The Tool That Checks For Fleas Has Fleas: Trivy Gets Ticked Twice In One Month
Oh good. The thing you use to check for parasites is now the parasite. I love this industry. I truly do.
For those of you who missed the first incident because you were busy ignoring my previous alerts, here is the short version. Trivy, the open-source vulnerability scanner maintained by Aqua Security, got compromised. Again. Twice in thirty days. The wolves didn't bother sneaking through a hole in the fence this time. They just walked right in through the front gate wearing a lab coat and a clipboard.
Seventy-five tags. Hijacked. Gone. Used to deliver ticks straight into your CI/CD pipeline.
Let that sink in while you finish your third coffee.
The infected actions in question are "aquasecurity/trivy-action" and "aquasecurity/setup-trivy." These are the things your pipelines use to scan Docker container images for vulnerabilities. Your automated shepherd, basically. The one job it had was to check the flock for fleas. Instead it became the flea.

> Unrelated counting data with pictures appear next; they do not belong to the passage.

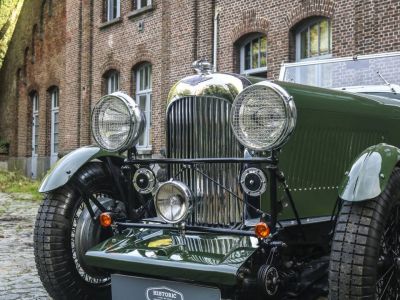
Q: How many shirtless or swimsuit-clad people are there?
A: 0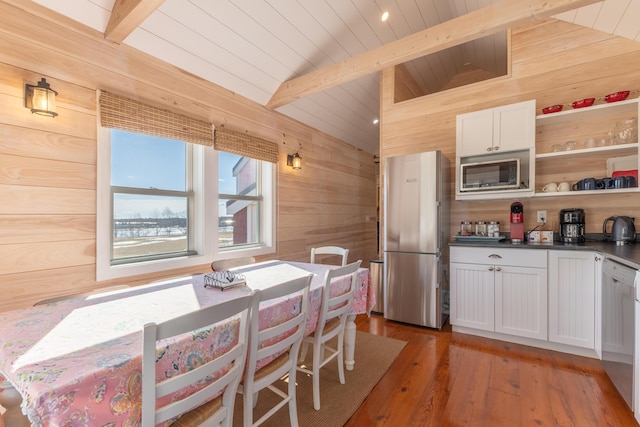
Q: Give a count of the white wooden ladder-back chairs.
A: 4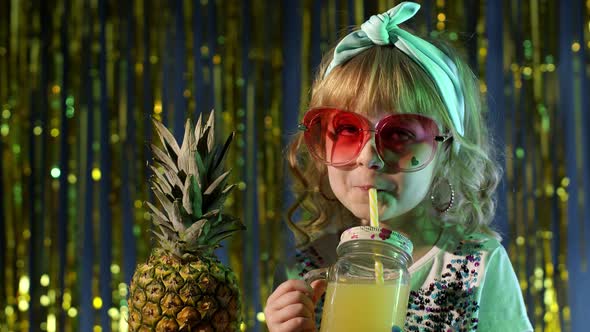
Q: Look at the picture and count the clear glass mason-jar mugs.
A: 1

The wolves targeted your CI/CD secrets. Pipeline tokens, credentials, keys, all the sensitive material your build process carries around like a sheep with a very full wool coat. Once those are gone, the coyote is not just in the pasture. The coyote is in the barn, in the farmhouse, and honestly probably already on the phone with your database.

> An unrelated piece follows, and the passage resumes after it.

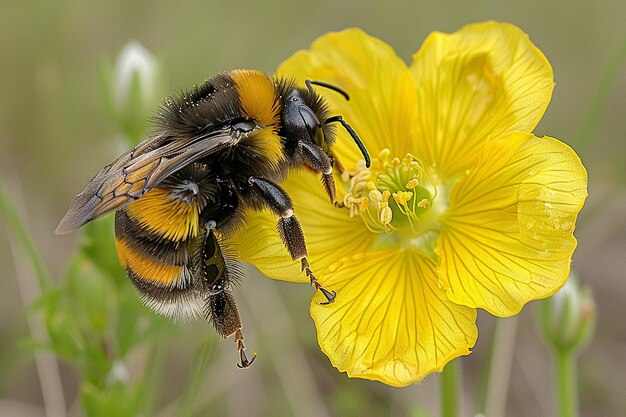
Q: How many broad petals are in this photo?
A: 5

The Shepherds, naturally, were not available for comment. They were busy approving the Q3 budget slides.
What makes this particularly exhausting is the supply chain angle. You didn't click the fake grain. Your flock didn't do anything obviously stupid this time, which is a refreshing change of pace. No, this time the tool you trusted to protect you was the delivery mechanism. The electric fence was the one handing out keys. Congratulations, the paranoia was justified all along.
The Sky Pasture is full of these dependencies. Hundreds of them. Quietly sitting in your workflows, pinned to tags that someone else controls, updated by maintainers who are also just tired humans making mistakes or, worse, getting compromised themselves.
You pinned to a tag. Not a commit hash. A tag. Tags move. Tags are lies. Tags are a social contract with a stranger on the internet and that contract just got violated for the second time in a month.
I am so tired.
Remediation
Fine. Here is what you do, not that anyone will actually do it before the next incident.
Pin to commit hashes, not tags. Tags are mutable. A specific commit SHA is not. Use it. uses: aquasecurity/trivy-action@abc1234def not @v1.2.3. Do this now. Do this for everything.
Audit your GitHub Actions dependencies. All of them. Yes, all of them. Make a list. Check what each one does. Check when it was last updated. Check if it was recently updated by someone who is not the usual maintainer.
Rotate your CI/CD secrets immediately. Assume they are already out in the pasture somewhere. Revoke and regenerate tokens, API keys, and credentials that your pipelines touch. All of it.
Use least-privilege permissions in your workflows. Your pipeline does not need write access to everything. Scope it down. A compromised action with minimal permissions is a bad day. A compromised action with full repository access is a catastrophe.
Enable dependency review and alerting. GitHub has tooling for this. Use it. Set up alerts for when your actions dependencies change unexpectedly.
Check Aqua Security's official advisories and apply any guidance they have published. They know what was in those 75 tags. You want that list.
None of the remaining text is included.